We are indebted to Congressman John Ashbrook (R-Oh) for making public a letter from the Bureau of Land Management (a virtual dictator of massive portions of Western lands) which shows that the Federal bureaucrats are more concerned about “sage grouse strutting activities” than about our energy problems. As Ashbrook says, “you have to read this to believe it.”
The Davis Oil Company made application for a “variance” in order to drill for oil on Federal lands in Wyoming. The BLM denied the request because the “noise from around-the-clock drilling operations tend to suppress sage grouse strutting activities” and the proposed well “is located within the nesting habitat associated with two strutting grounds.”
Is there any hope for future drilling? The letter continues: “Since there is a lack of research data on this problem (noise effects on sage grouse strutting, etc), the Bureau is proposing a research study to determine these effects. However, … we do not anticipate starting the field work for at least three years. After this study has been completed, the data may show that variances of this type may be granted.”
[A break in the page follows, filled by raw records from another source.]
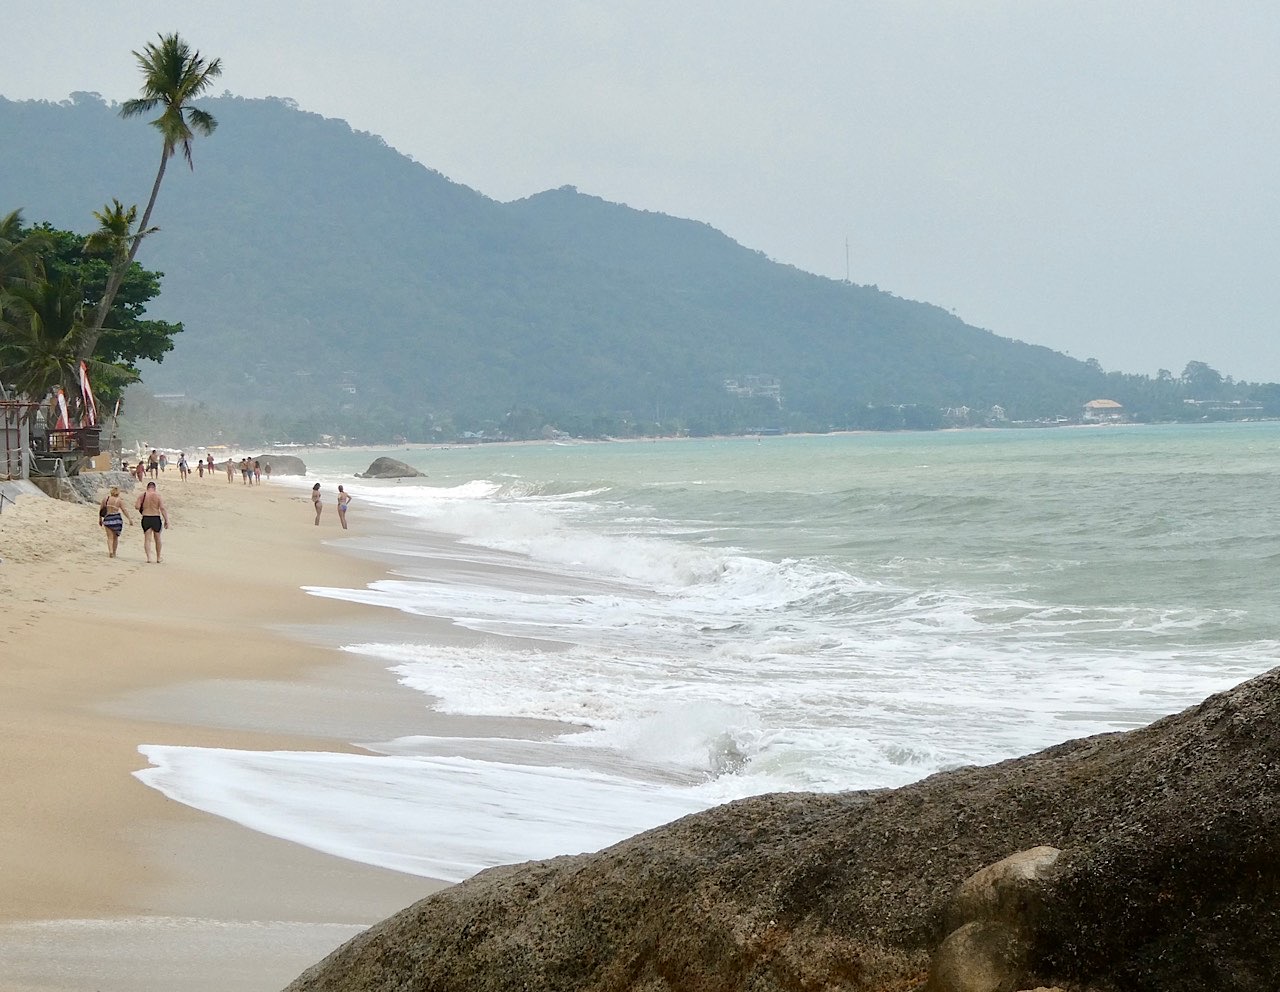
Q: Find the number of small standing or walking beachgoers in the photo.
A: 15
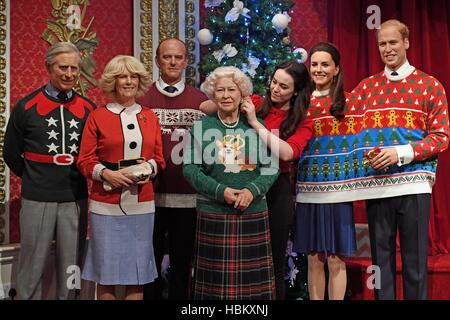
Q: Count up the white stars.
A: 6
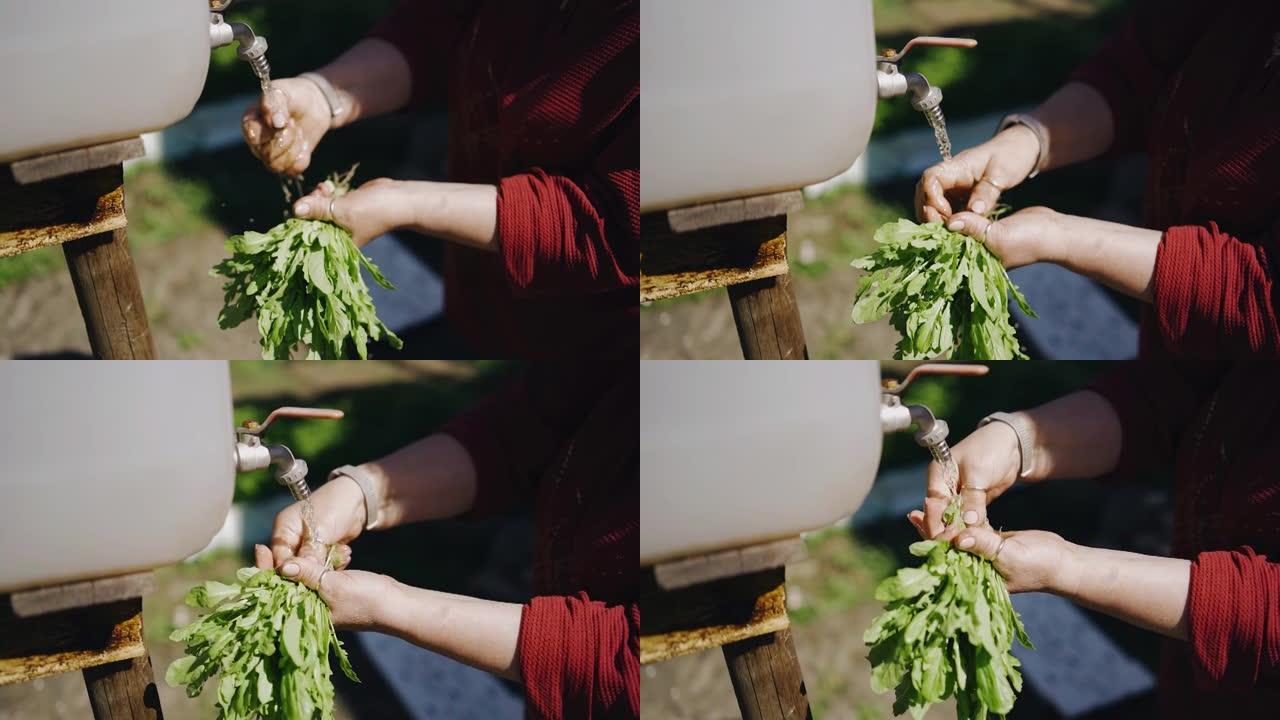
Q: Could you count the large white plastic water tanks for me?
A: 4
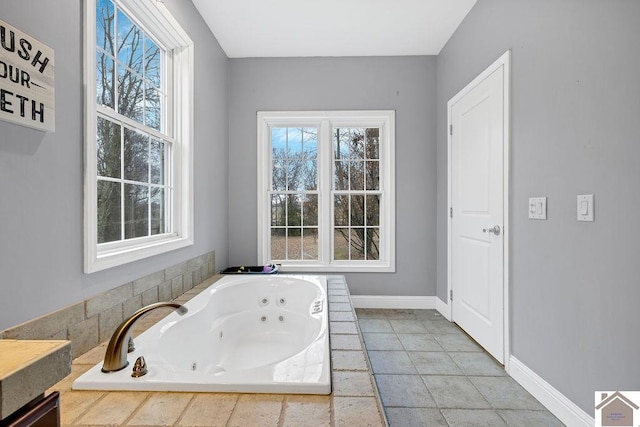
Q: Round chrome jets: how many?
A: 6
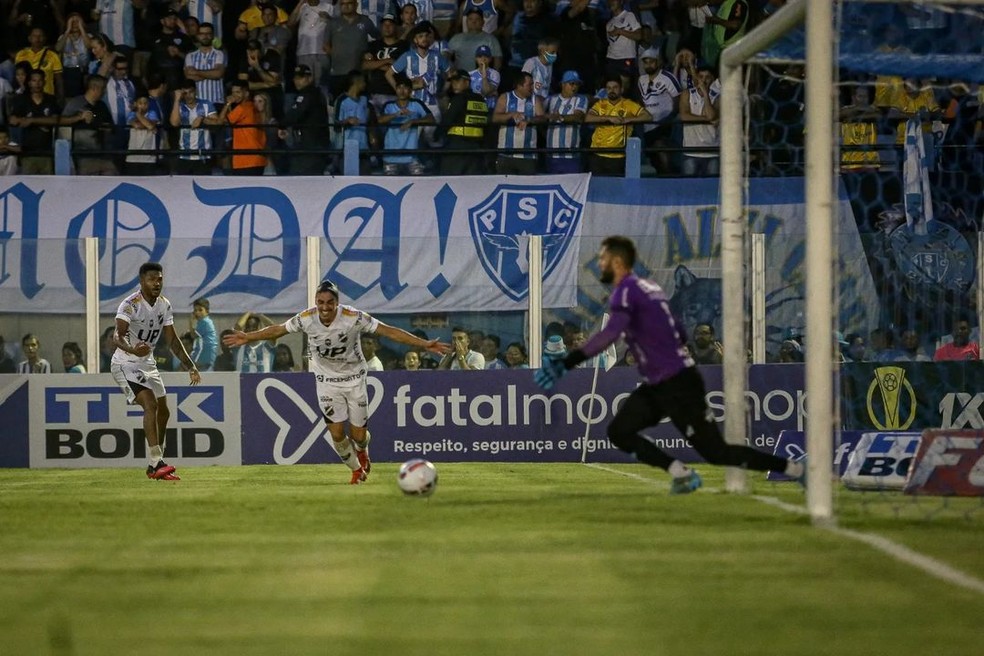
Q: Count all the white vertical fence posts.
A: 5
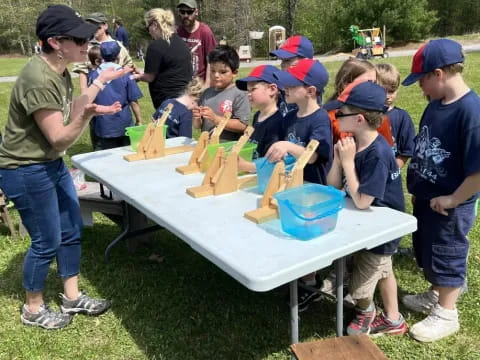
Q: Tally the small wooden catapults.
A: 4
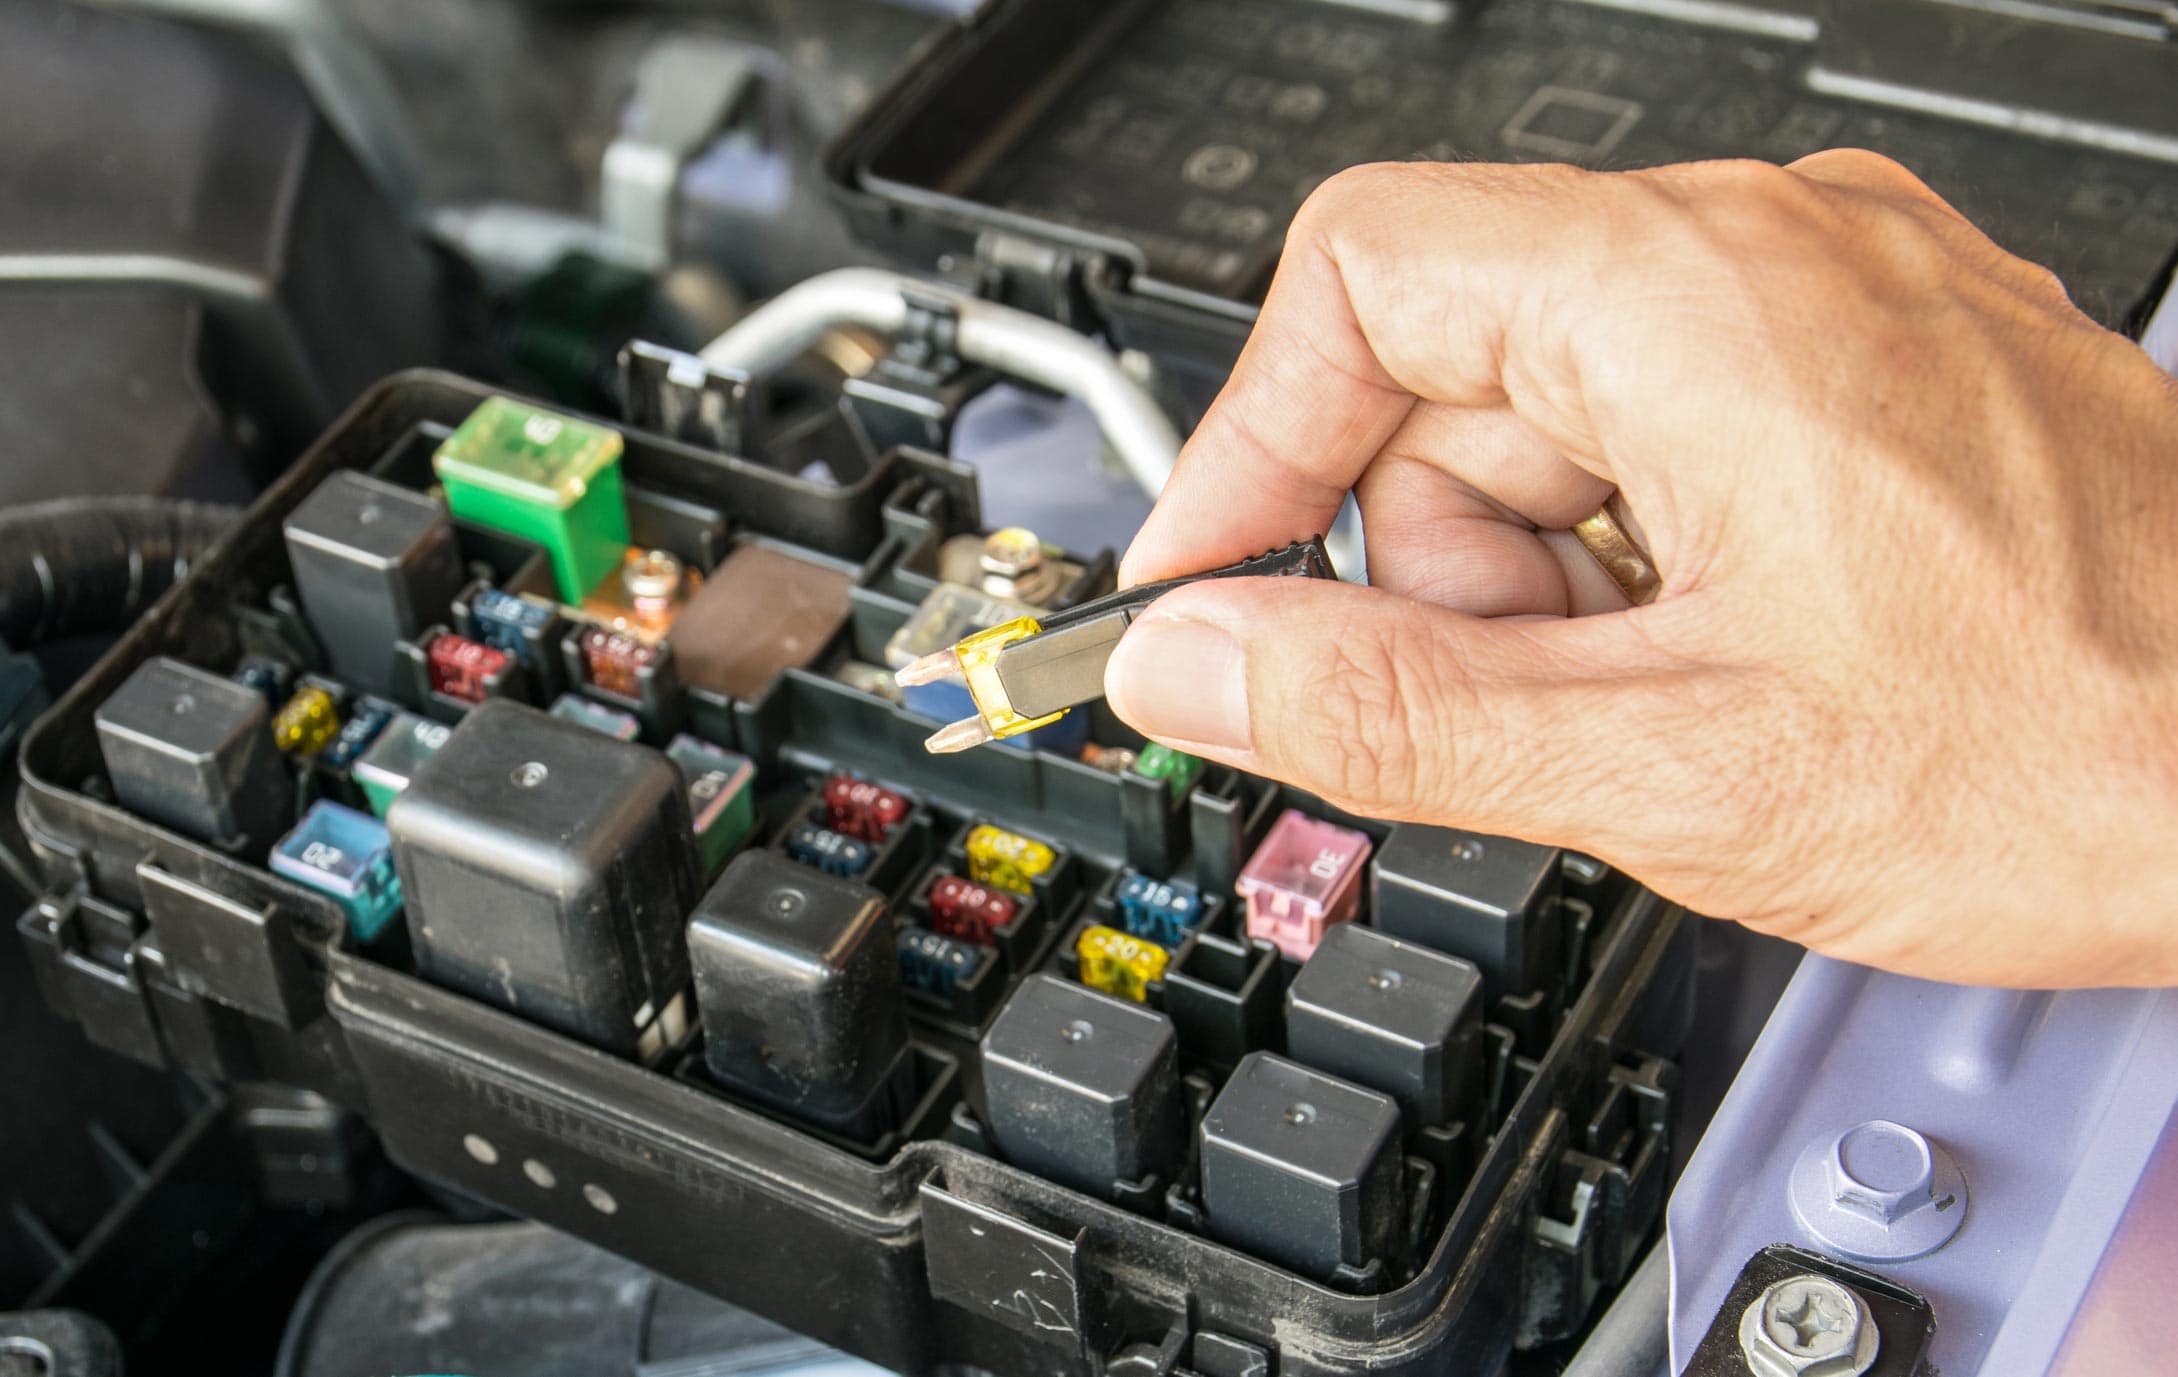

Congressman Ashbrook compiled a list of the “gauntlet” which industry has to contend with in building or expanding a new plant. The Clean Air Act requires every “major facility” to get a PSD Permit (Prevention of Significant Degradation of Air Quality) issued by the Environmental Protection Agency.
The Clean Water Act requires every discharge from a “point source” to get a NPDES (National Pollutant Discharge Elimination System) permit 180 days in advance. The Rivers and Harbors Act requires every project affecting navigable waters to have a Section 404 Permit (pertaining to dredge and fill material).
The Resource Conservation and Recovery Act requires permits in regard to hazardous and non-hazardous waste disposal. The Surface Mining Control and Reclamation Act requires a permit program for any state that does not establish one.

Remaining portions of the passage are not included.